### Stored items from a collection
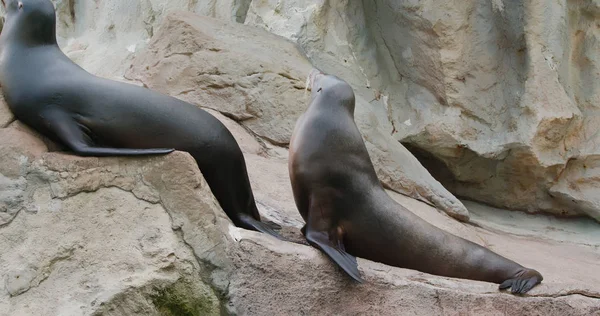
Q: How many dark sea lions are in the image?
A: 2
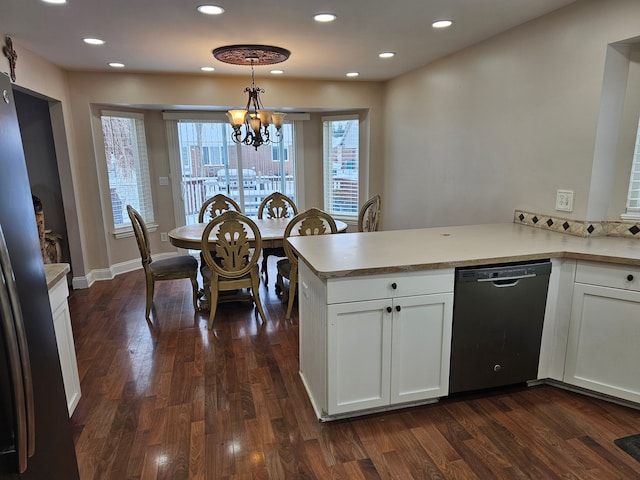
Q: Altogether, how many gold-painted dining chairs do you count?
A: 6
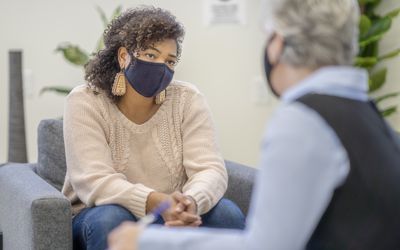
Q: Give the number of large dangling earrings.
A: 2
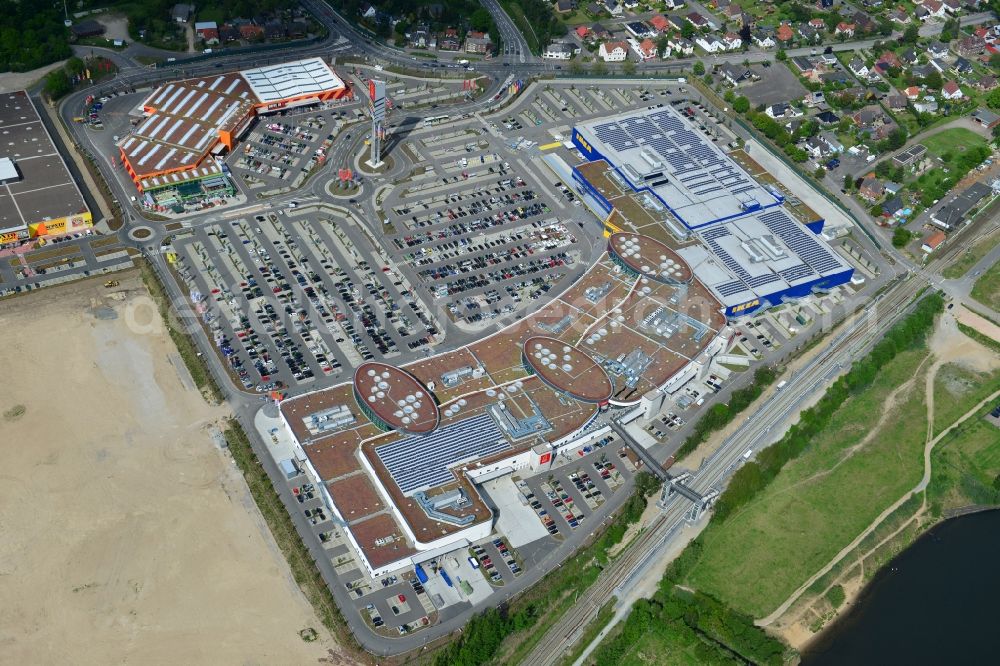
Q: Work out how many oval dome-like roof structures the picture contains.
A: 3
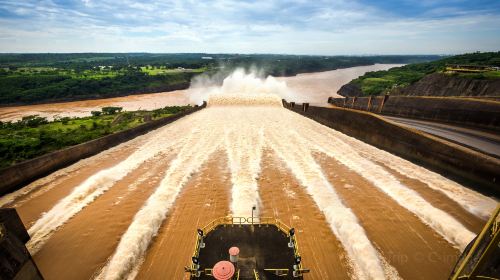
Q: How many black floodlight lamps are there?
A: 4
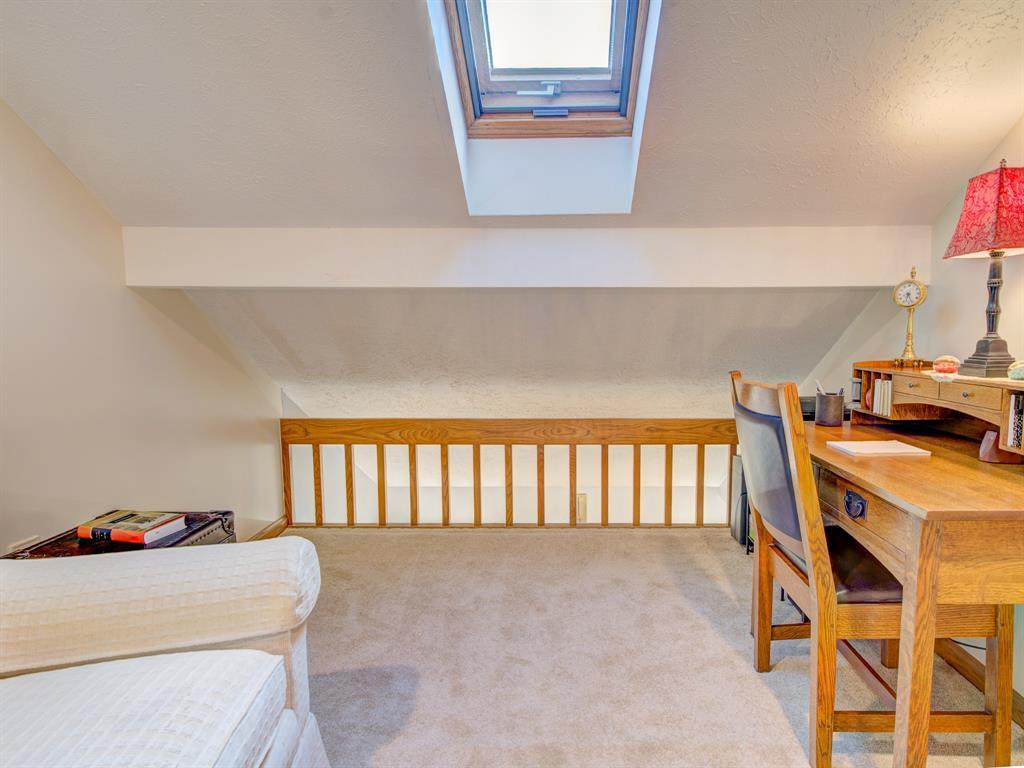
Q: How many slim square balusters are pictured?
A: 15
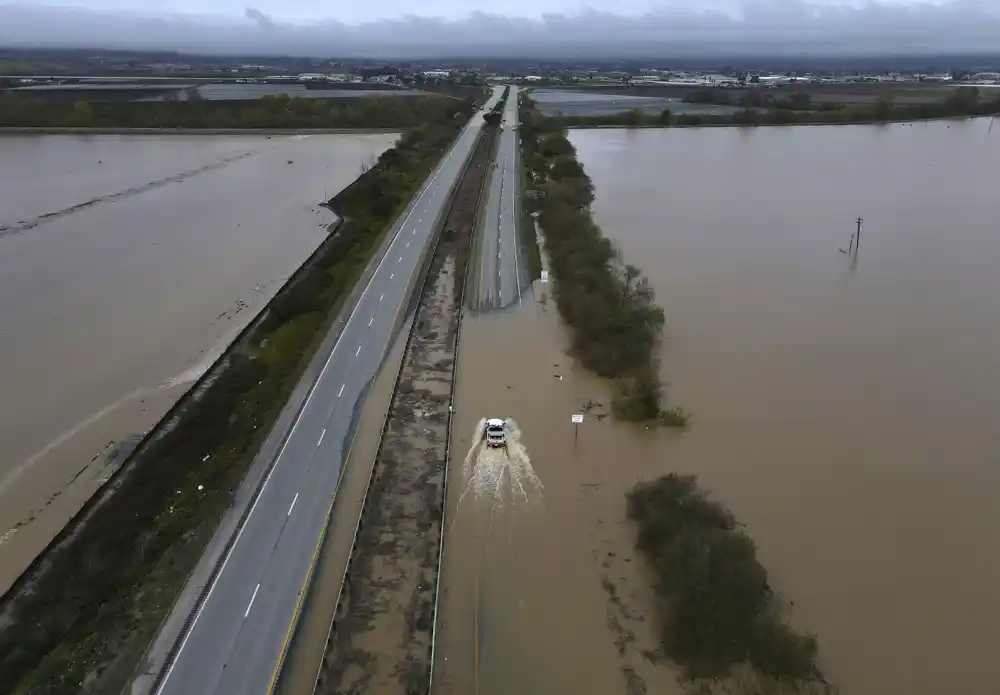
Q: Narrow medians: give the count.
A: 1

### PROBLEM REQUIREMENTS
Would you mind returning each entry above word for word, skipping the images?

### EXERCISE RESULT
Q: How many dark sea lions are in the image?
A: 2
Q: Altogether, how many gold-painted dining chairs do you count?
A: 6
Q: Give the number of large dangling earrings.
A: 2
Q: Work out how many oval dome-like roof structures the picture contains.
A: 3
Q: How many black floodlight lamps are there?
A: 4
Q: How many slim square balusters are pictured?
A: 15
Q: Narrow medians: give the count.
A: 1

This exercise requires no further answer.